Referring to block 110 of FIG. 1B and FIG. 7A , method 100 etches germanium-containing layer 262 from device regions 210A and 210B and a portion of SiPGe layer 254 in device region 210B and SiP layer 252 in device region 210A. The method 100 implements a dry etch process that utilizes a chlorine-containing gas 270 , similar to the gaseous mixture 260 containing the chlorine-containing gas implemented at block 108 , to remove the germanium-containing layer 262 and the SiPGe layer 254 . In some examples, the chlorine-containing gas 270 may be HCl, Cl2, other chlorine _- containing gases, or a combination of the foregoing. In many embodiments, chlorine-containing gas 270 selectively etches germanium at a rate higher than other components present in workpiece 200 . In other words, a layer of material containing germanium is etched at a higher rate than a layer of material containing no germanium, and a layer containing a higher amount of germanium is etched at a higher rate than a layer of material containing less germanium. In the illustrated embodiment, while SiP layer 252 in device region 210A includes a small amount of Ge diffused from germanium-containing layer 262 (refer to concentration profile 308 in FIG. 6D ), SiPGe layer 254 includes a comparatively larger amount Germanium (at least 10% as described above) is thus etched at a higher rate than SiP layer 252 .

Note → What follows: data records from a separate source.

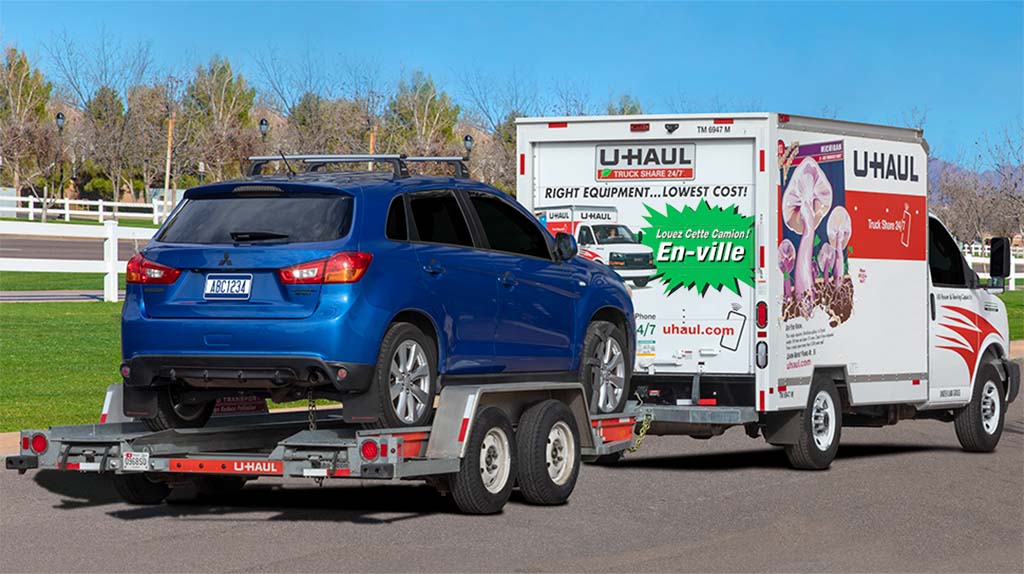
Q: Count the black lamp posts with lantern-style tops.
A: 3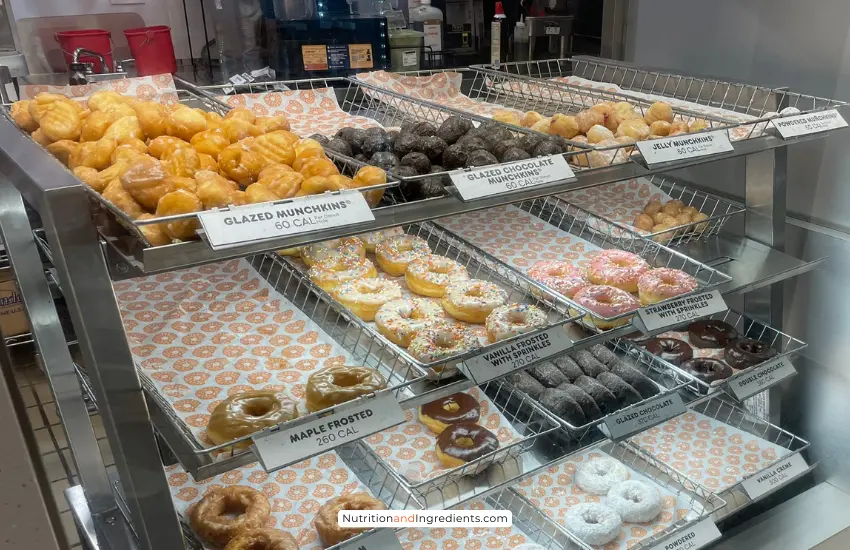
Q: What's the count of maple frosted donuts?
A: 2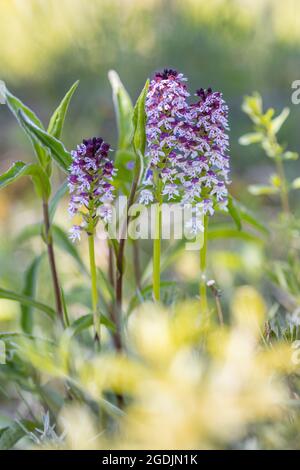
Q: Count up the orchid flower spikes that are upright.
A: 3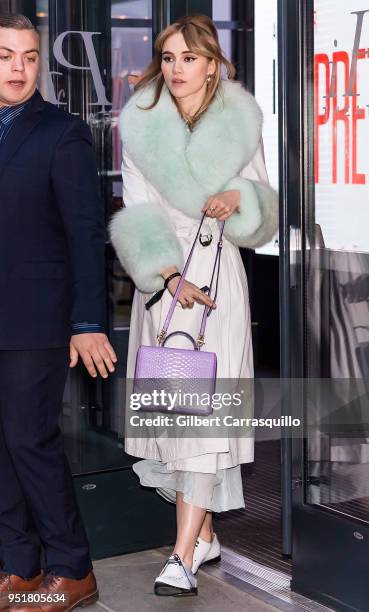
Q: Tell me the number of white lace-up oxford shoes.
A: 2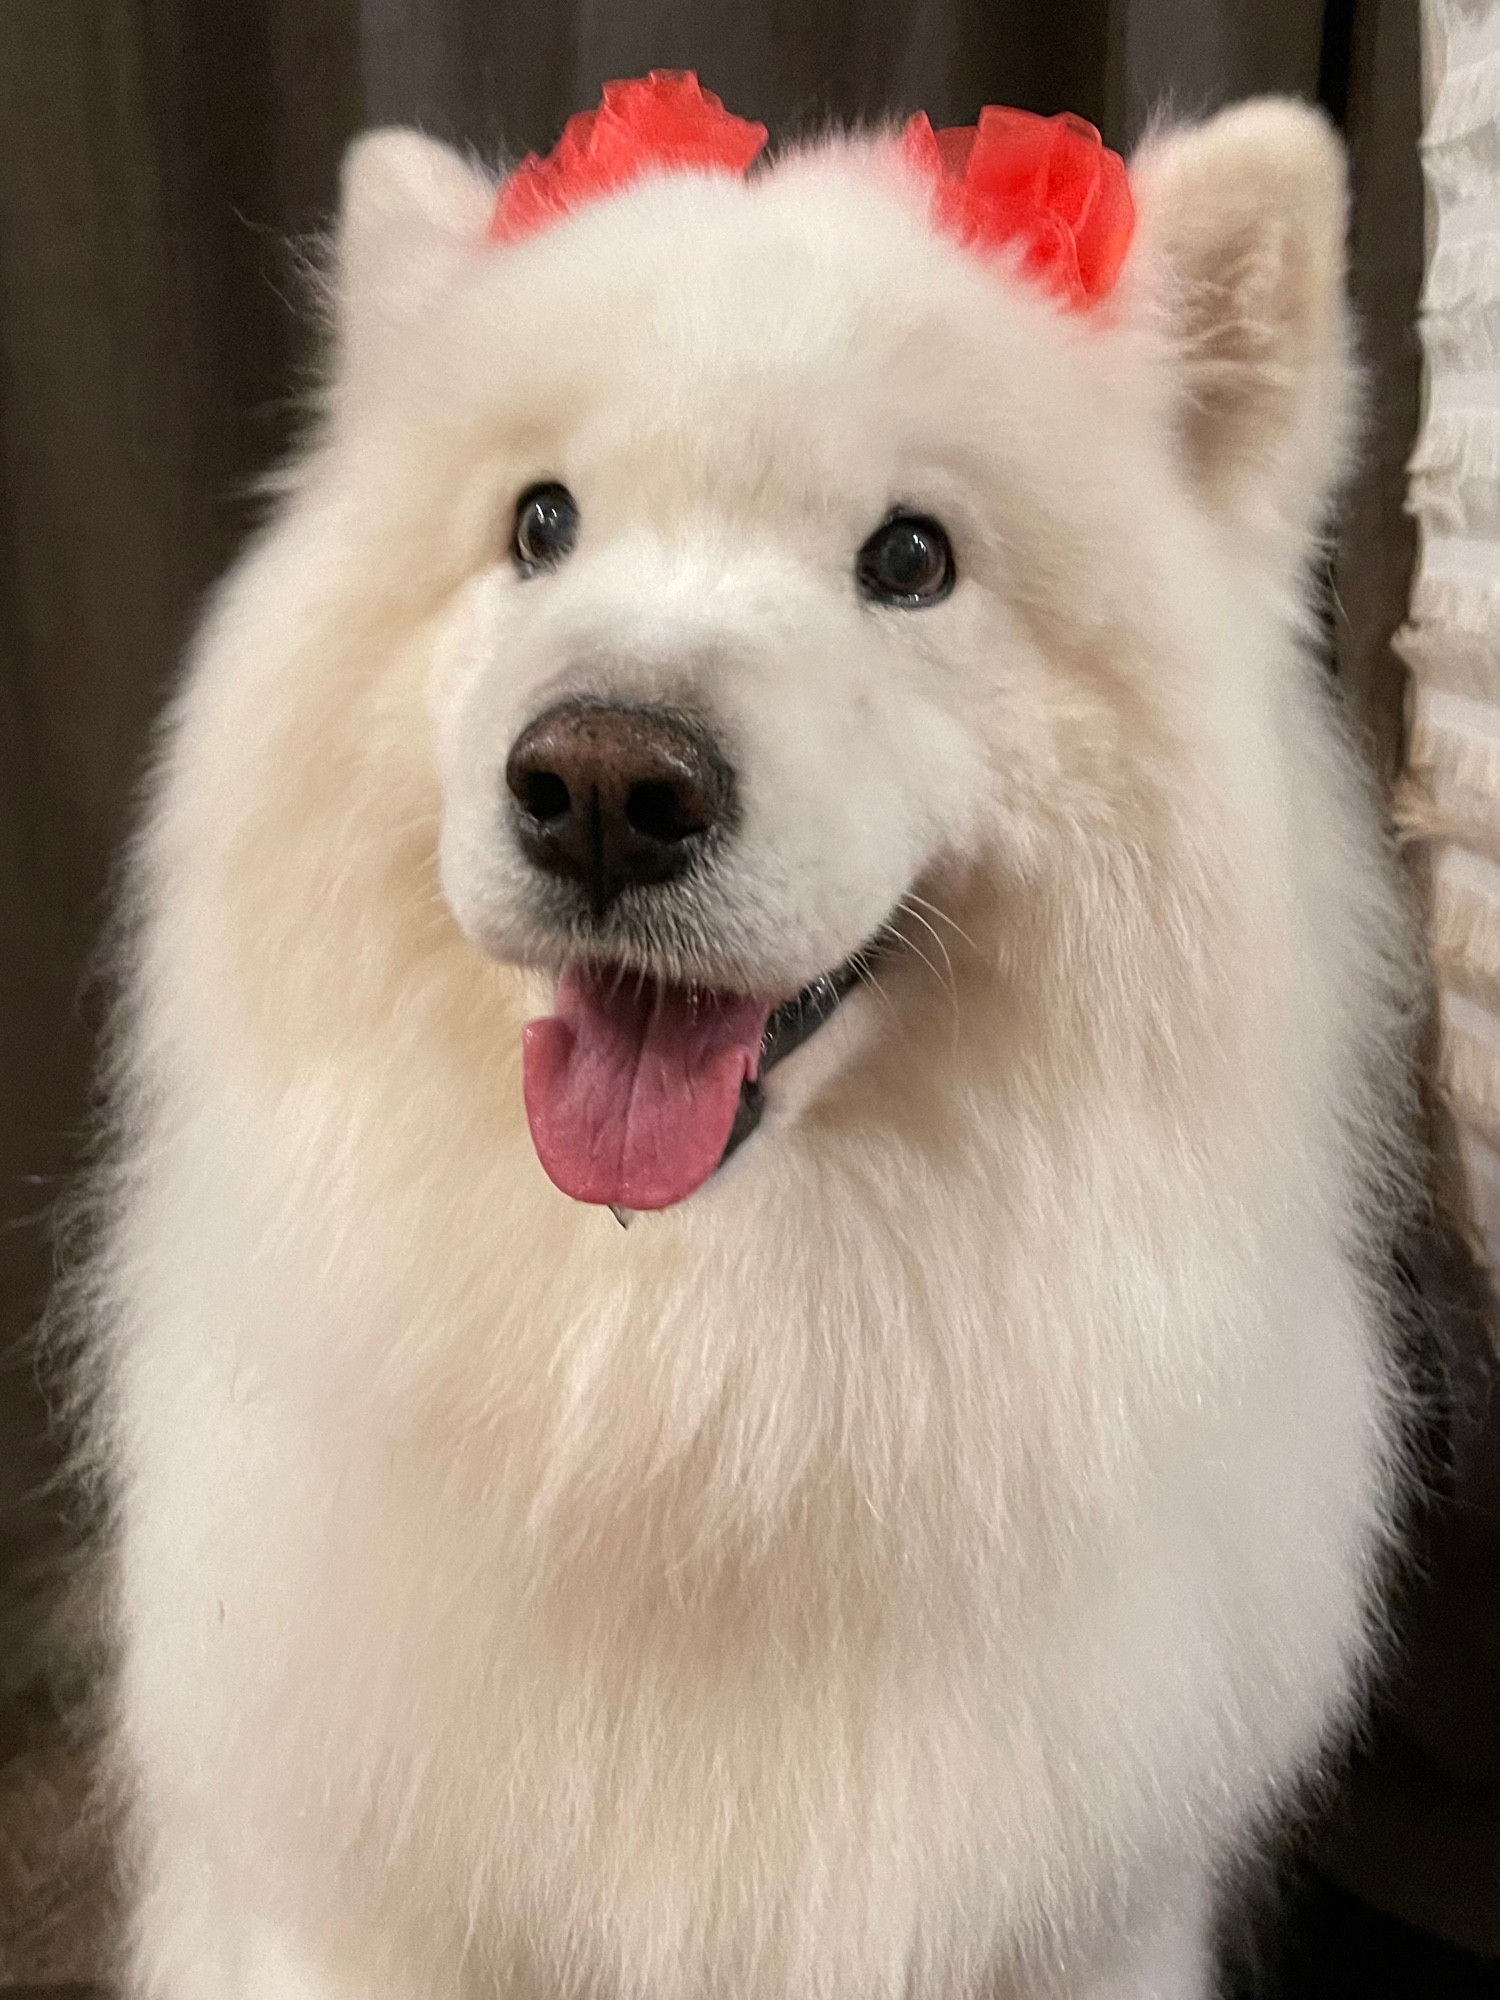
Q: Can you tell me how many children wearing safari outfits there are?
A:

7B , which is an enlarged view of a portion of the workpiece 200 of FIG. 7A , the dry etch process of block 110 may completely remove the germanium-containing layer 262 and the SiPGe layer 254 from the device region 210B, and partially from the device Region 210A removes SiP layer 252 to form SiP layer 256 . In some examples, block 110 of method 100 may remove up to about 75% of tSiP of _SiP layer 252 such that _SiP layer 256 has a thickness _t'SiP of at least about 25% of tSiP. However, embodiments of the present invention contemplate embodiments in which smaller thicknesses may be removed by a dry etch process. Thus, the dry etch process of block 110 exposes the top surfaces of source/drain features 216 in trenches 244 with SiP layer 256 disposed over source/drain features 214 . For some embodiments, where an additional layer of SiGe or pure germanium is formed over source/drain features 216 prior to block 106 of method 100, the etch process of block 110 may remove the additional layer of SiGe or A portion of the pure germanium layer to prevent depletion of source/drain features 216 . Thus, a thin layer (eg, less than about 10 nanometers) of the SiGe or pure germanium layer may remain over the source/drain features 216 after the etch process of block 110 .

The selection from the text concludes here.